Figure 1.

Intratumoral administration of dendritic cells engineered to express T-bet/TBX21 (DC.Tbet) promote the rapid infiltration of Type-1-polarized lymphocytes and dendritic cells and the development of PNAd⁺ endothelial cells (i.e., HEV). Tbet-ZsGreen Tg mice were injected sub-cutaneously with syngenic MCA205 sarcoma cells and tumors allowed to progressively grow for 7 days, at which time control DC (Control) or DC engineered with recombinant adenovirus to express murine T-bet cDNA were inoculated directly into tumors, as previously described (5).

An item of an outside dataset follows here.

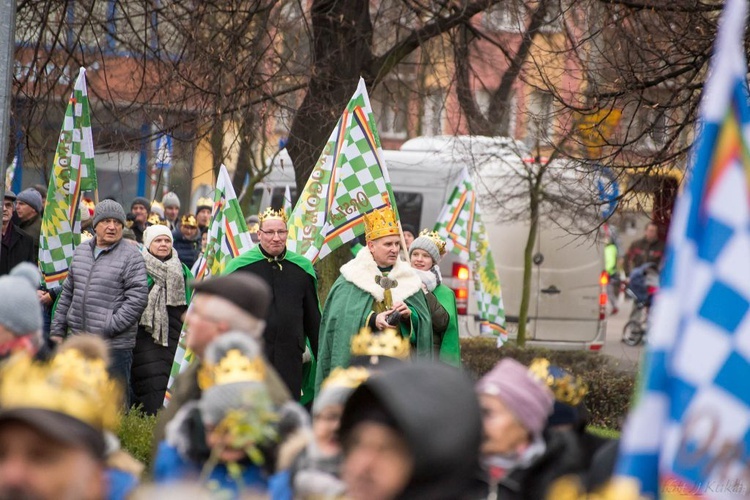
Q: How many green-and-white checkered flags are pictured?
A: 4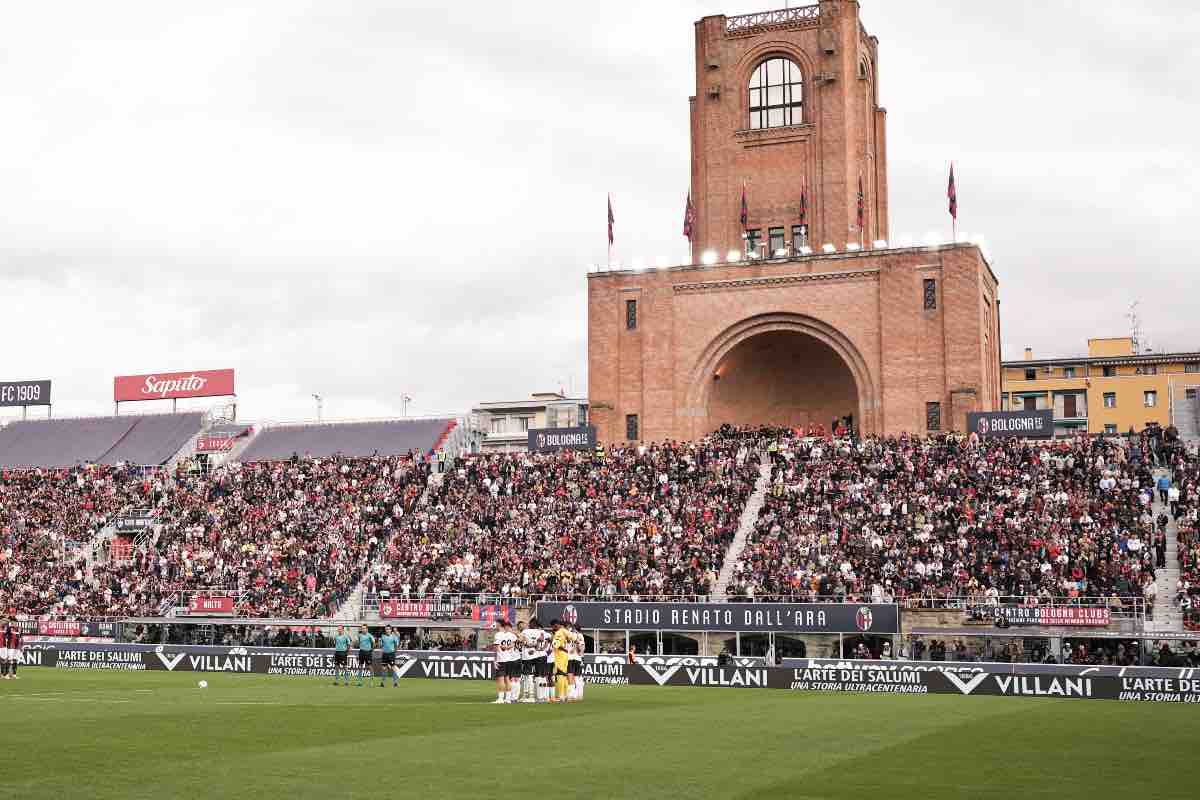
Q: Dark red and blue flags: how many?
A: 6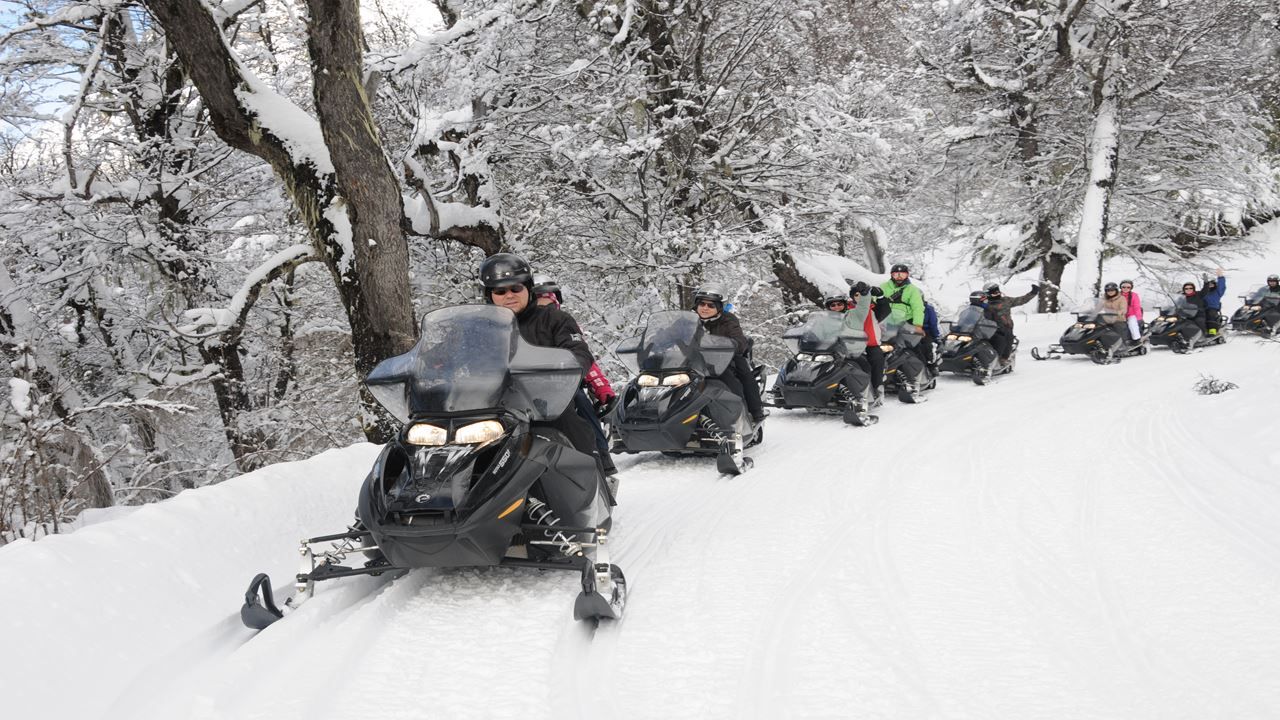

Two or 5 days after DC injection, the mice were euthanized and tumor sections evaluated by fluorescence microscopy for expression of Tbet-ZsGreen protein, CD11c (a marker of DC), B220 (a B cell marker), and PNAd (i.e., Peripheral lymph Node Addressin; a high endothelial venule (HEV) cell marker). PNAd⁺ HEV were not observed by 2 days post-treatment, but became prevalent by 5 days post-injection of DC.Tbet cells. B, T, and NK cell infiltrates into DC.Tbet [Figure 1 and (5)] exhibited a diffuse distribution pattern in day 2 and day 5 DC.Tbet-treated tumors. Type-1 polarity in infiltrating cells is denoted by nuclear expression of Tbet-ZsGreen. Data are representative of images obtained in three independent experiments performed.